PROVIDED RECORDS>
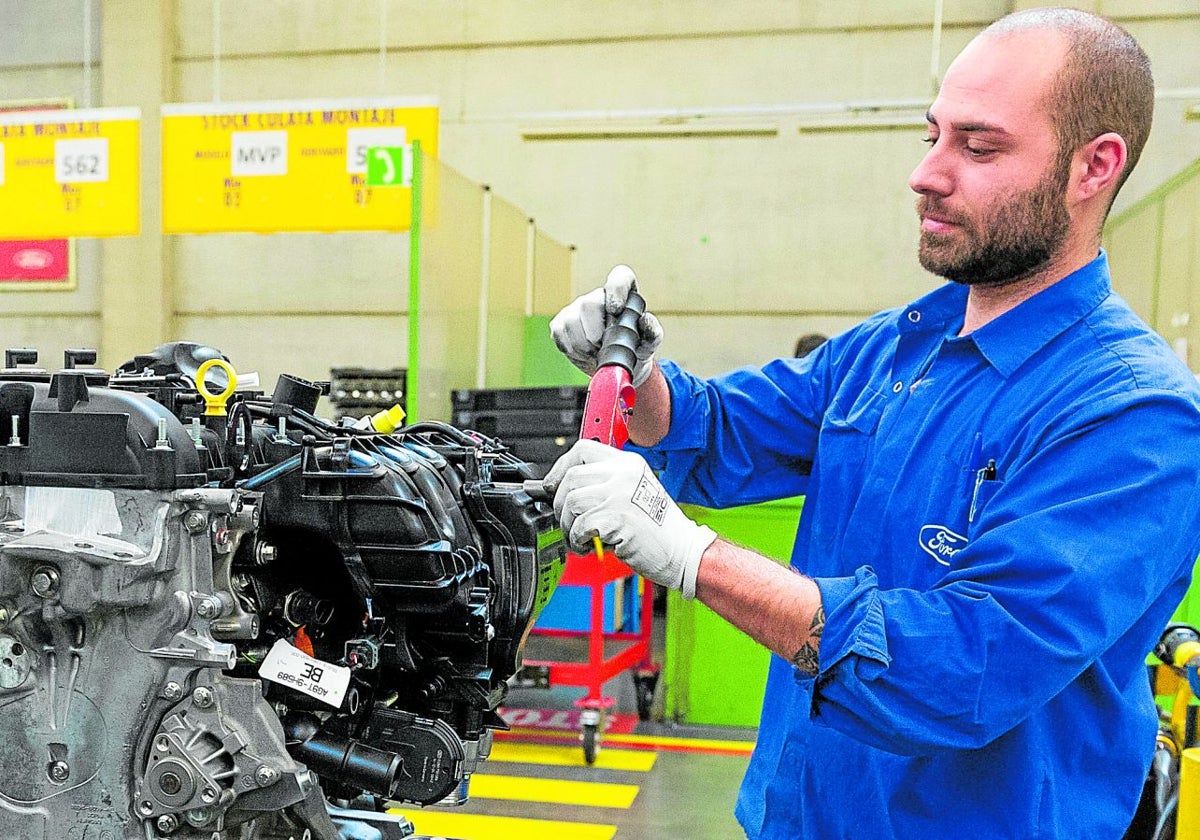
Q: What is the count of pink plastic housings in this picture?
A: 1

---

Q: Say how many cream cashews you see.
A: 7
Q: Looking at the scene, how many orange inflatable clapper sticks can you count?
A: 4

PROBLEM REQUIREMENTS>
Filter the records for the word "many" and show every line that has it.

RESULT FOR THIS TASK>
Q: Say how many cream cashews you see.
Q: Looking at the scene, how many orange inflatable clapper sticks can you count?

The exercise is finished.